### WHAT THE TASK REQUIRES
I need an exact copy of the lines from the one containing "Q: How many wooden plank bases can you spot?" through the end of the records, without any pictures.

### Dataset entries

================================

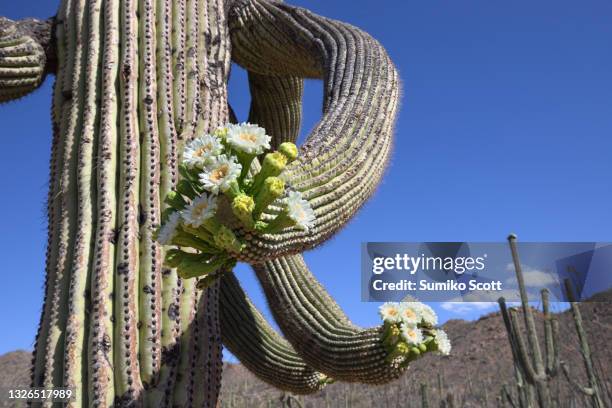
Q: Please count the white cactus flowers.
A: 11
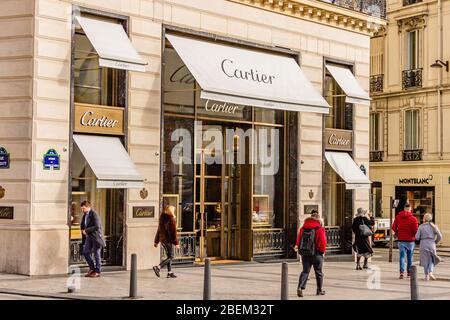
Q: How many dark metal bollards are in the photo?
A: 4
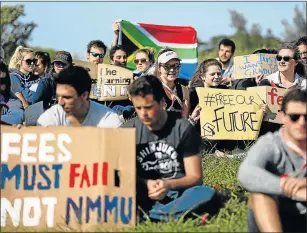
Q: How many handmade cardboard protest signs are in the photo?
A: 5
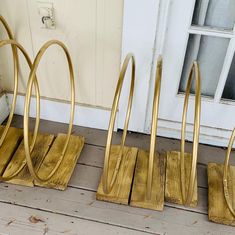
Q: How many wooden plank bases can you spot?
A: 7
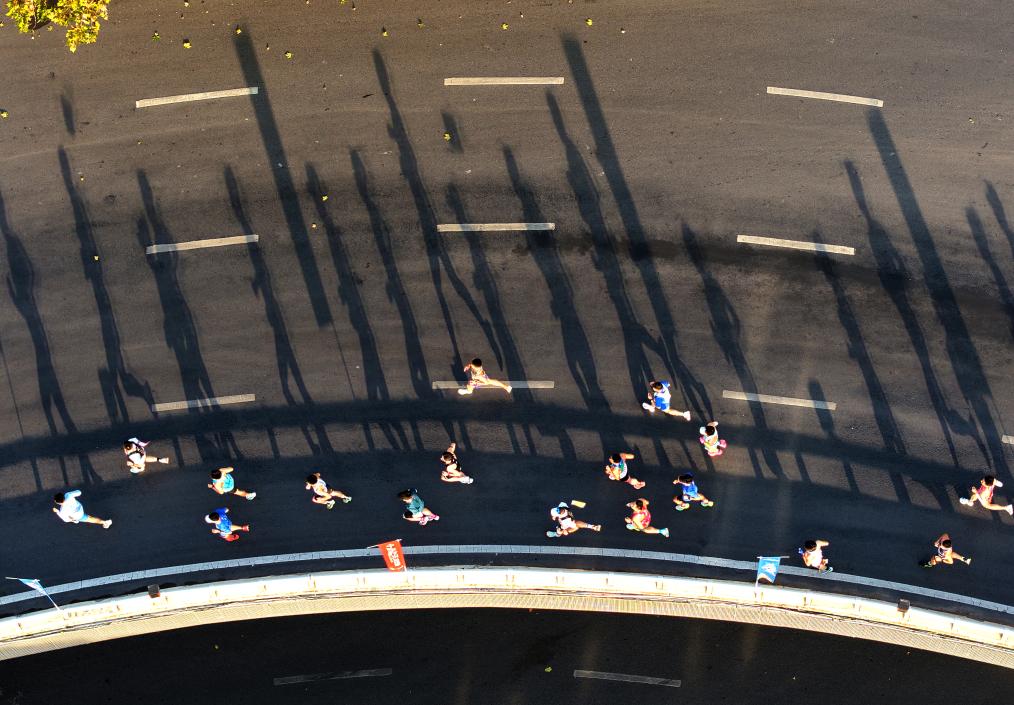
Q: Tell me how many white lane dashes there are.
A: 12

================================

### RESPONSE TO THIS EXERCISE
Q: How many wooden plank bases can you spot?
A: 7
Q: Tell me how many white lane dashes there are.
A: 12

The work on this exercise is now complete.